■ What is expected ■
Take every line from the listing below that contains "many".
[Start of Attachment]
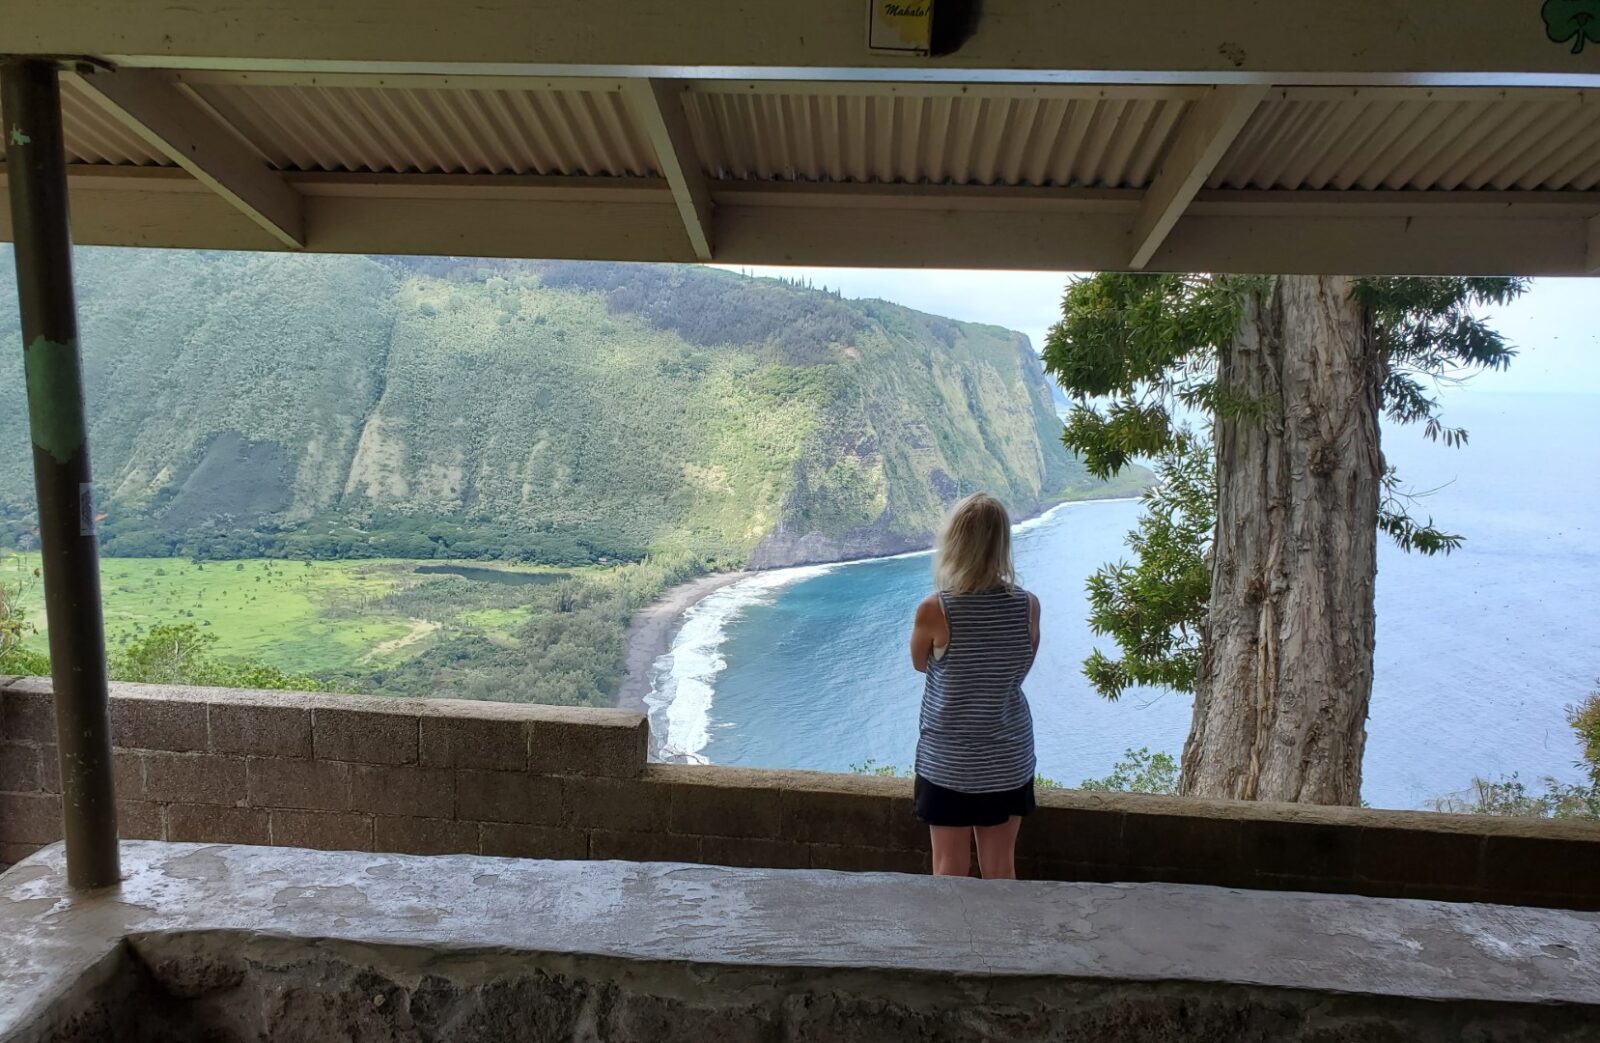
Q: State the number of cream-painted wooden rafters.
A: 3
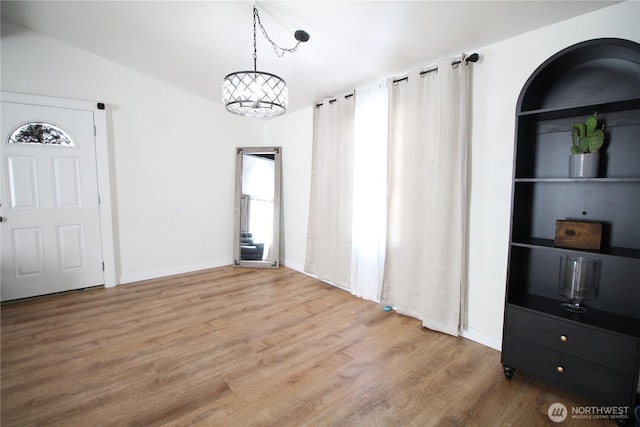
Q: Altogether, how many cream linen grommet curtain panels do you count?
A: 2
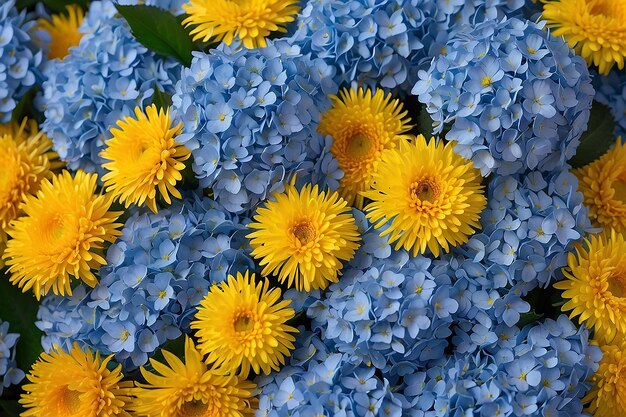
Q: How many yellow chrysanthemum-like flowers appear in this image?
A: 15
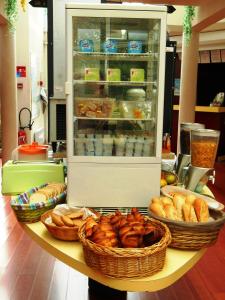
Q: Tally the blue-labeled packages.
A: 3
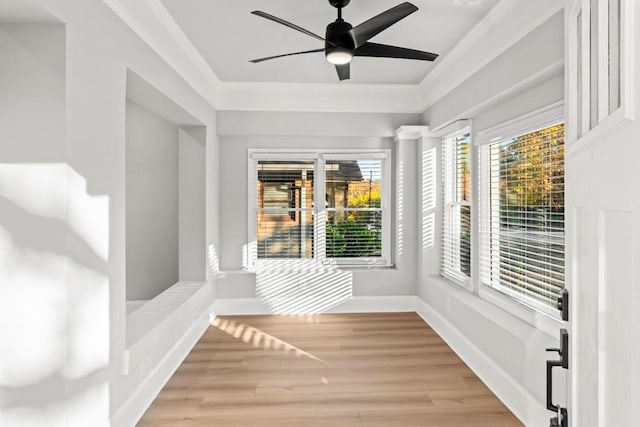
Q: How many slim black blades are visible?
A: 5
[End of Attachment]
■ Solution ■
Q: Altogether, how many cream linen grommet curtain panels do you count?
Q: How many yellow chrysanthemum-like flowers appear in this image?
Q: How many slim black blades are visible?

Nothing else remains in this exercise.